Living north of Fontenelle Park, Omaha’s police commissioner heard the city’s latest bombing, the 11th in a little more than two years.

This one was the explosion at the yet-unopened Italian Gardens tavern at Sixth Street and Poppleton Avenue in the Dahlman neighborhood on Oct. 10, 1934.

The suspect(s)? Some would have had motives. There were 40 neighbors who signed a petition protesting the new tavern. And there was the Omaha underworld, still alive even after Omaha boss Tom Dennison’s death in February 1934.

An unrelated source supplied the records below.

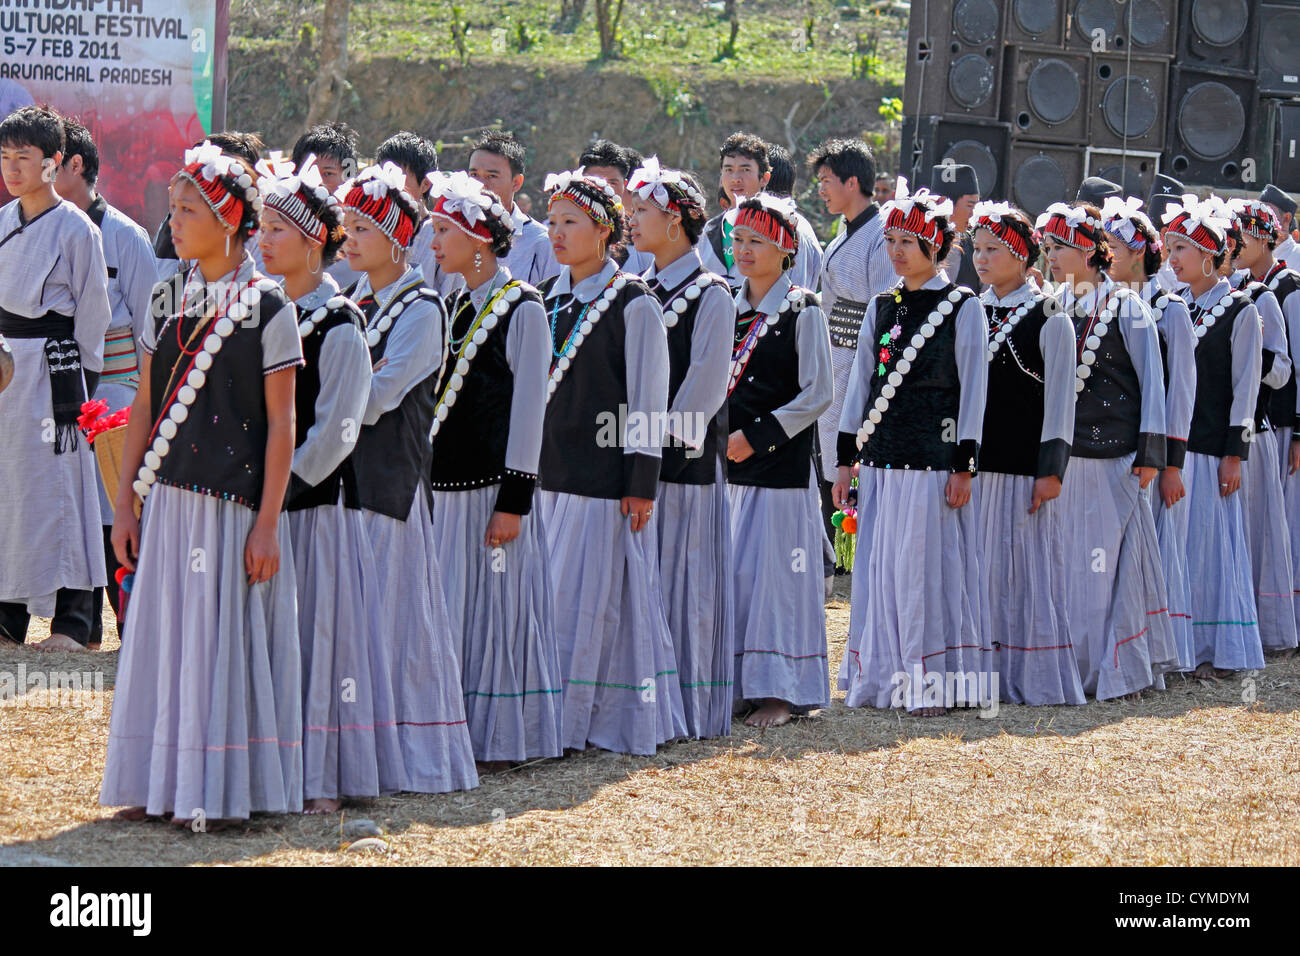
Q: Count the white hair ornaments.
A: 14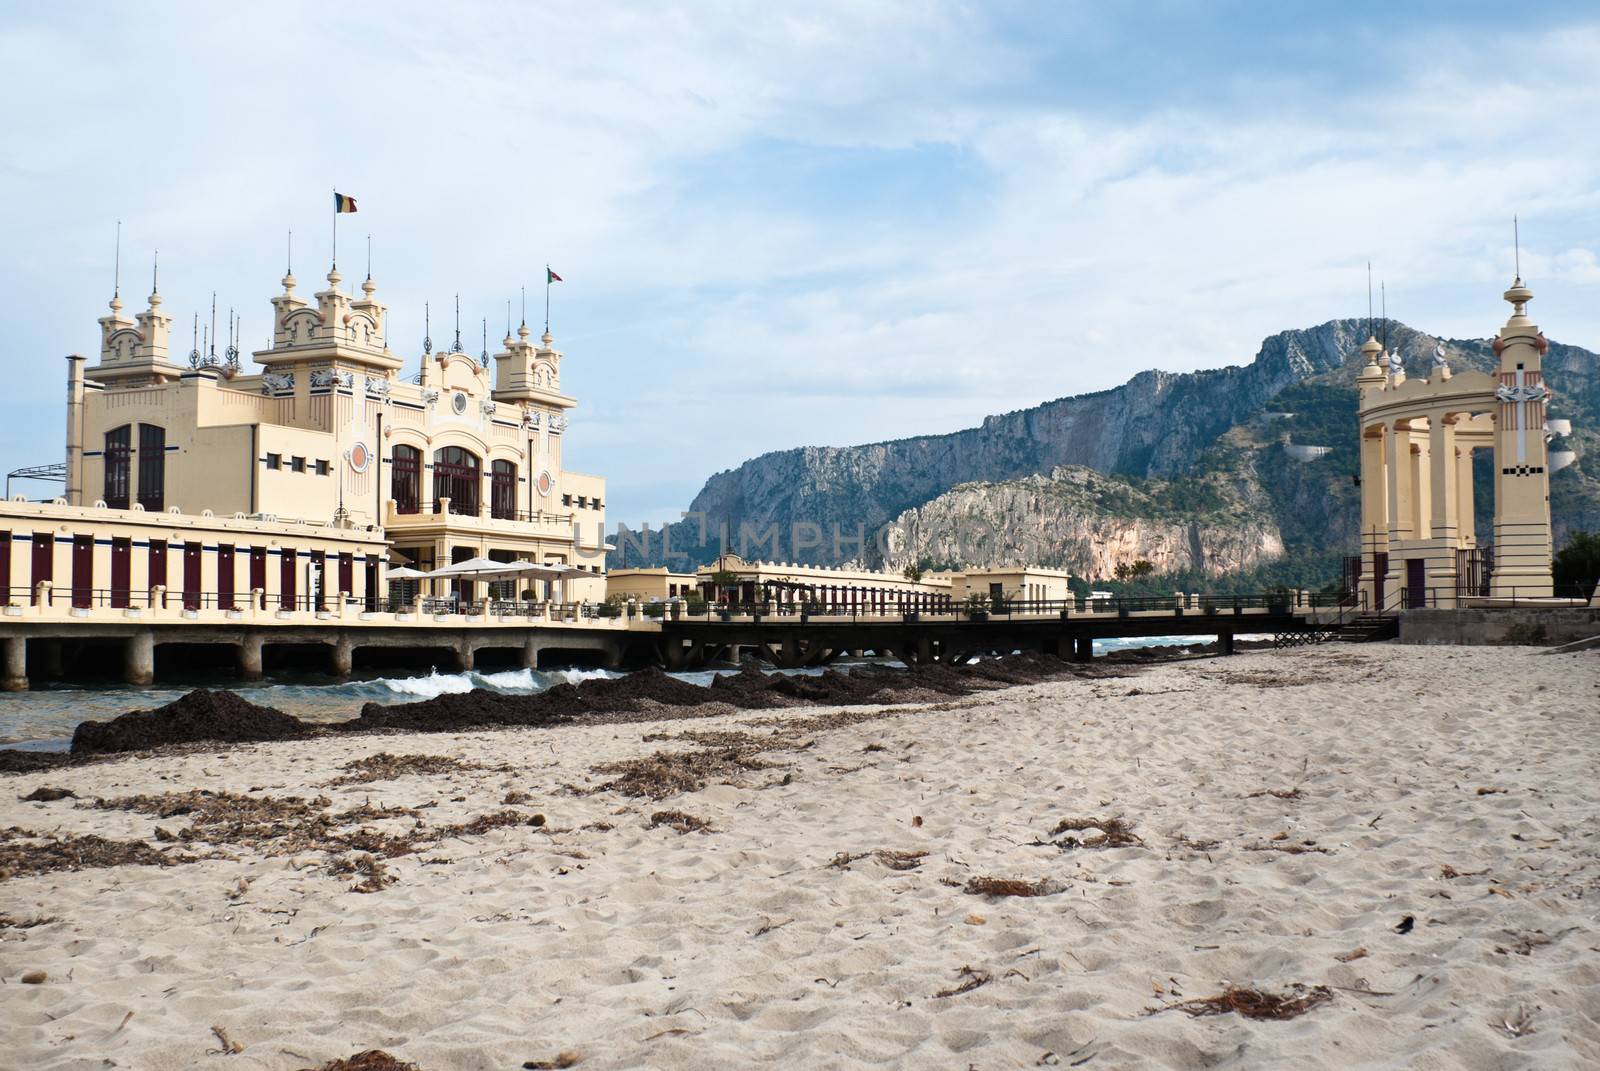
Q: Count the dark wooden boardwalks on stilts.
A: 1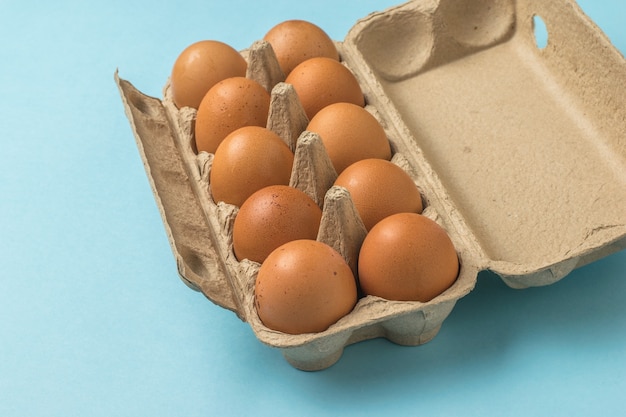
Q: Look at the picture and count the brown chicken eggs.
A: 10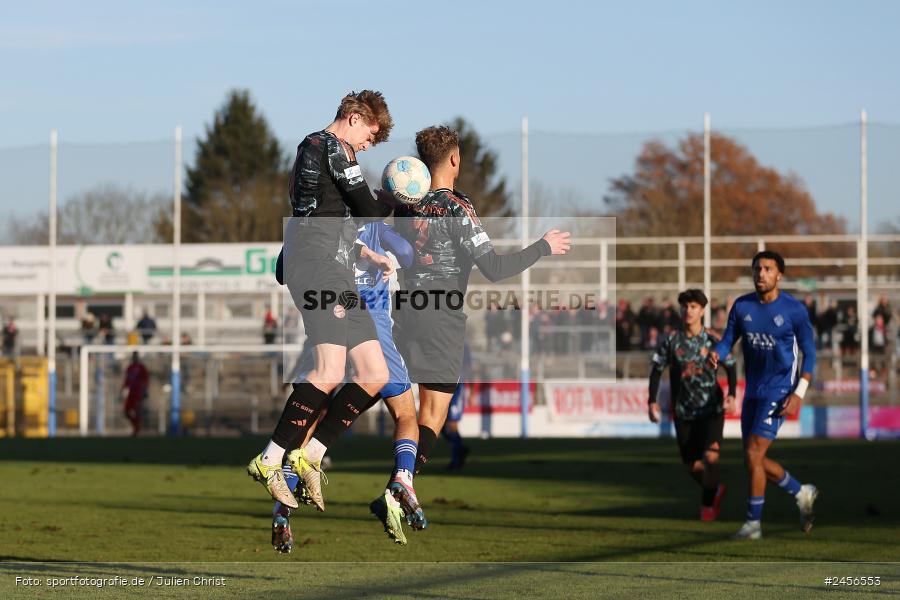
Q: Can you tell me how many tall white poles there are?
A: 5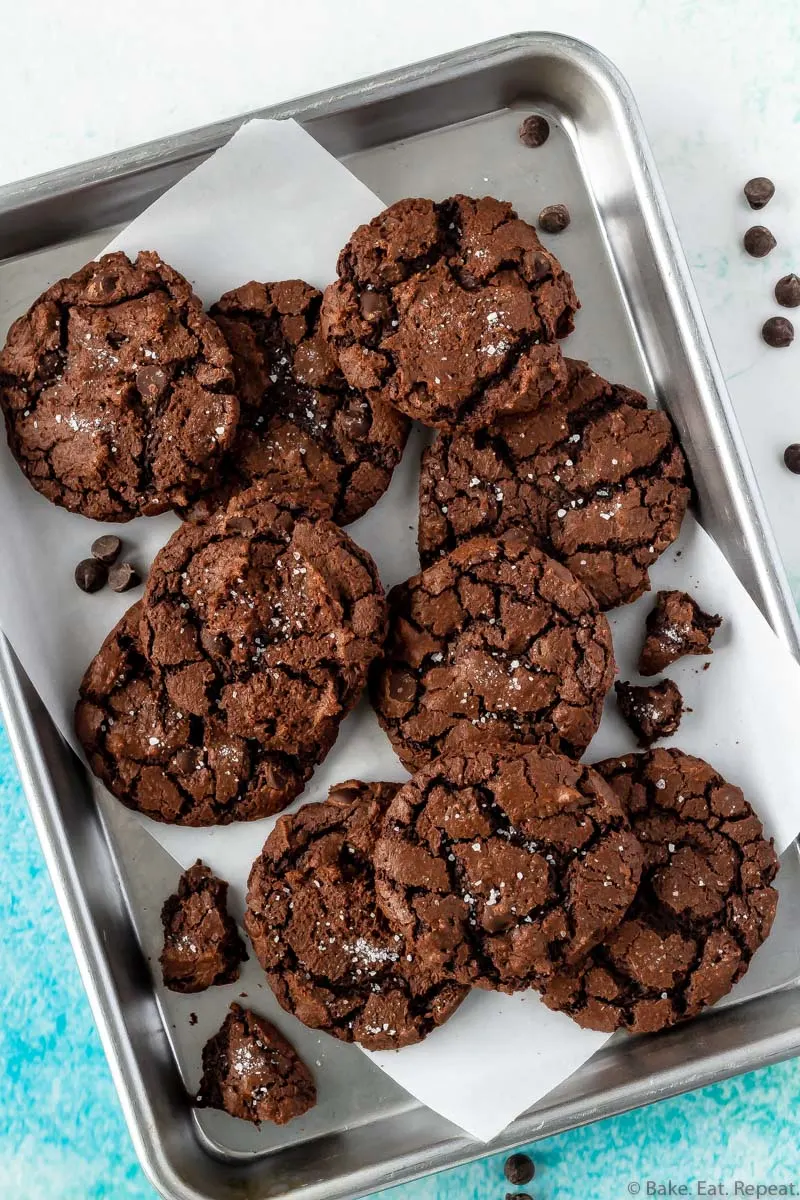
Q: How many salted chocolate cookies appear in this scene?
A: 10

Benna Marcuzzo built the Italian Gardens for her son Mondo. Another son, Angelo, was one of the donors of a “spectacular ‘gates ajar’ floral arrangement” sent the week before to the funeral of murdered racketeer Clarence Hanfelt. At the top of the arrangement was a clock, the hands fixed to 3:30 (which was the hour the murder was believed to have taken place). Gilded letters pated to a filmy orchid ribbon spelled “The Sad Hour.” Another ribbon bore the names of the donors — Tony Oddo, Sam Bonacasso and Angelo Marcuzzo.

The World-Herald reported that the Italian Gardens wasn’t expected to handle Hanfelt’s line of beverages. But police were working on the theory of a connection between the murder and the bombing.

The list of earlier bombings as detailed in the newspaper is interesting.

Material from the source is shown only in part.